Problem to work on:
Only lines holding the word "many" should be copied from the material.
- - - -
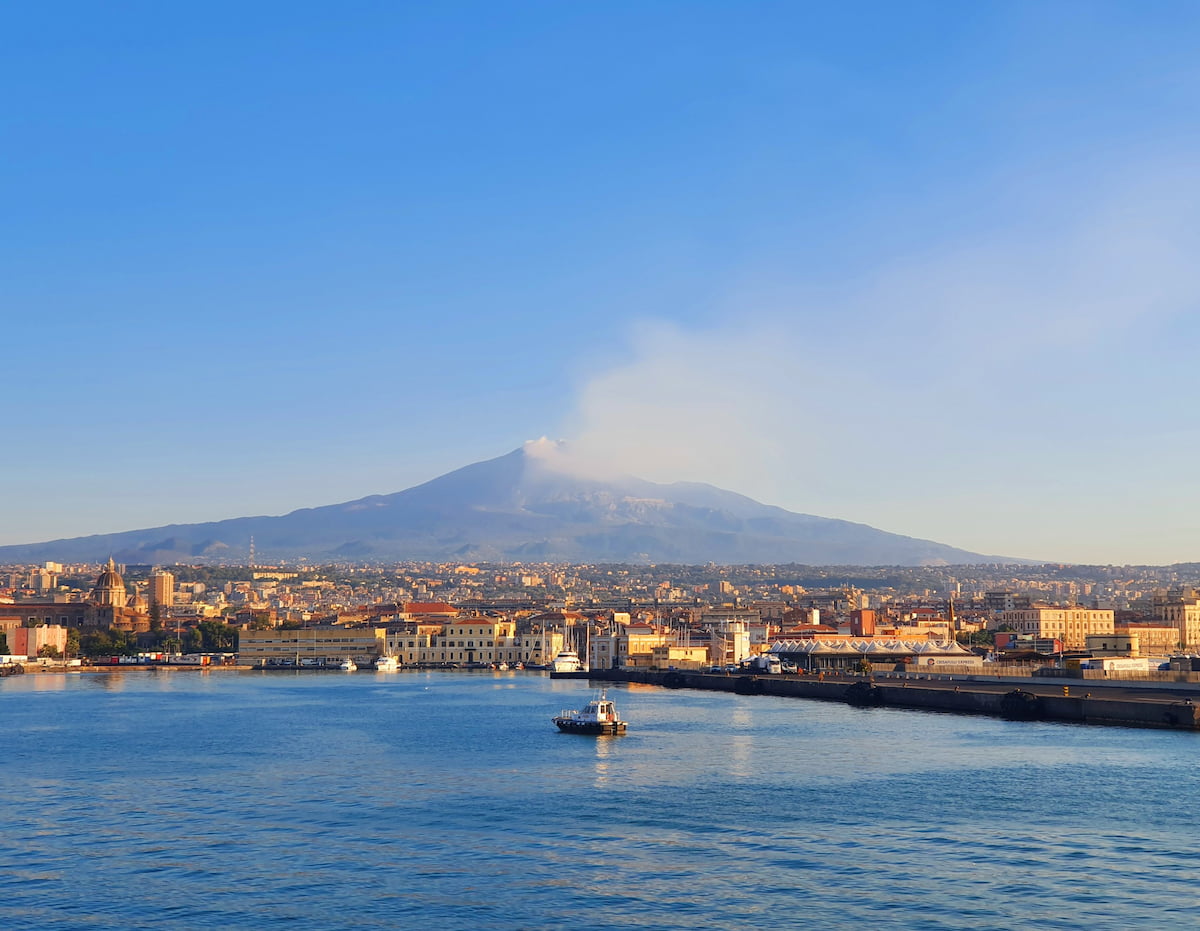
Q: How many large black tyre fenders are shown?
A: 4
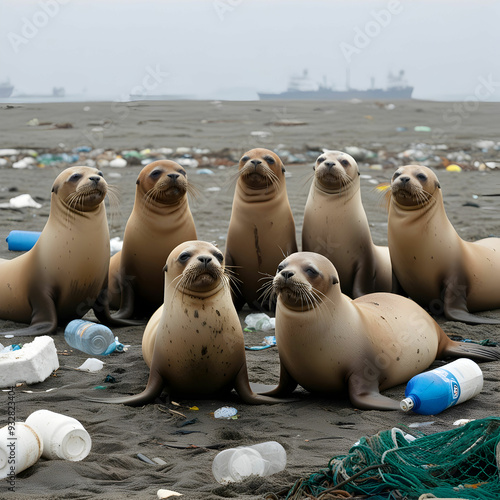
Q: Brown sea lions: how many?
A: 7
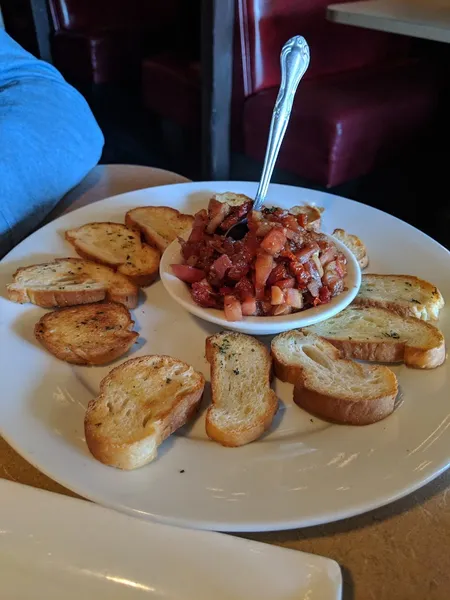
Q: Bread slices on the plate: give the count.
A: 12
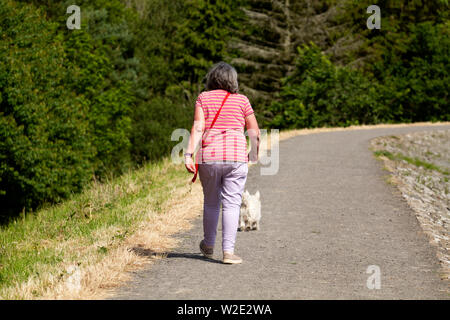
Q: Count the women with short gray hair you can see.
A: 1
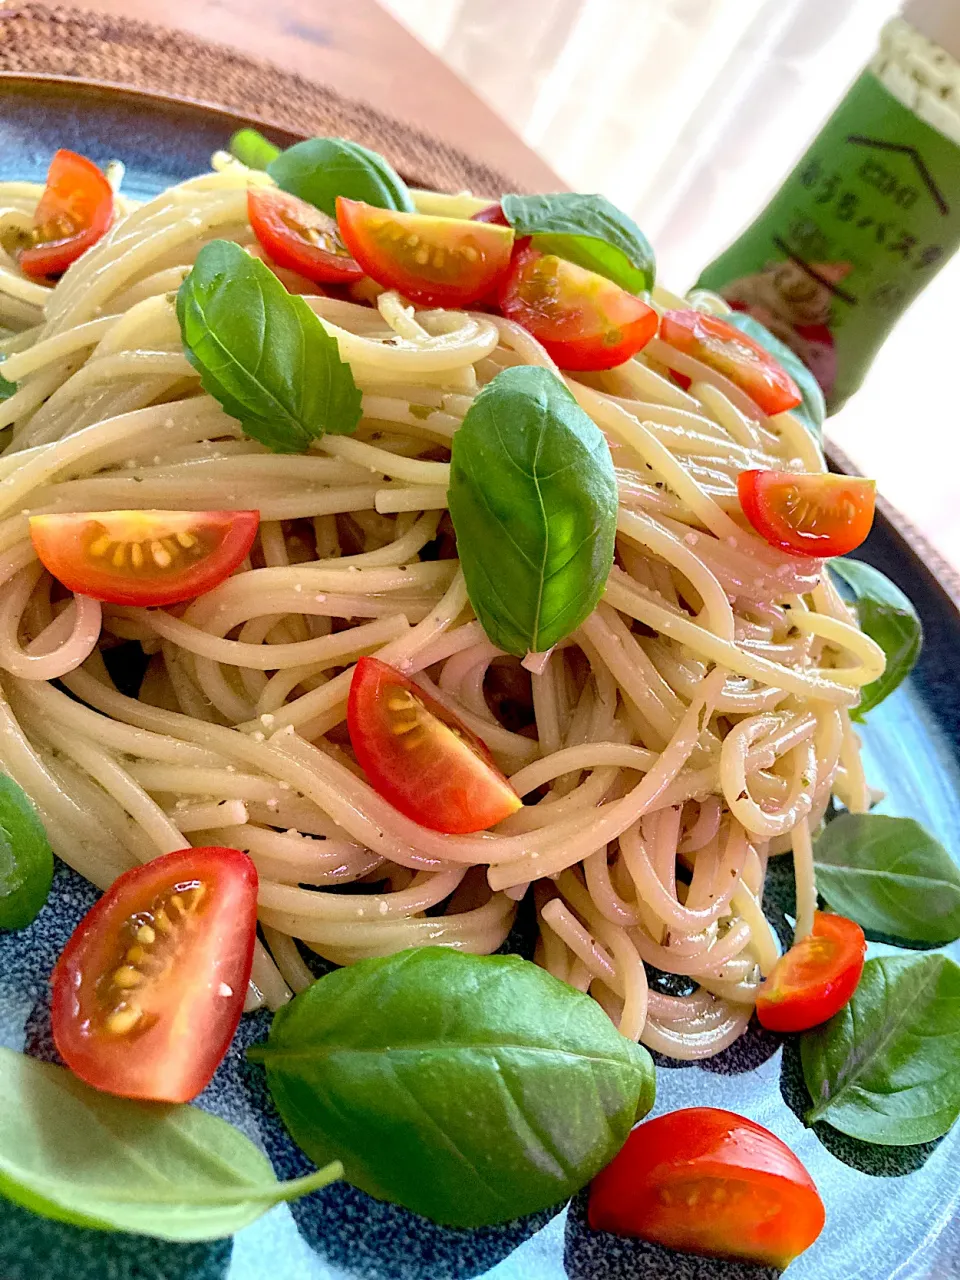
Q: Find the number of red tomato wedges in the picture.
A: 11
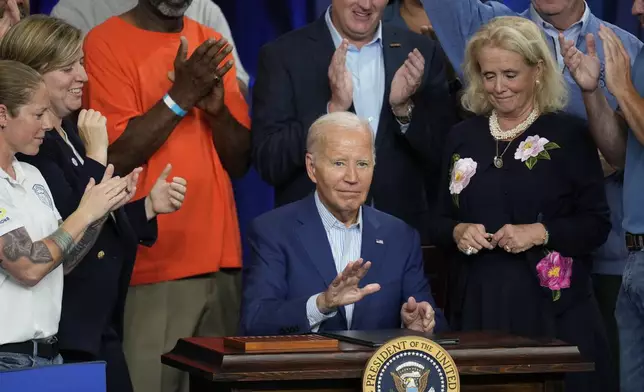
- - - -
Written reply:
Q: How many large black tyre fenders are shown?
Q: Brown sea lions: how many?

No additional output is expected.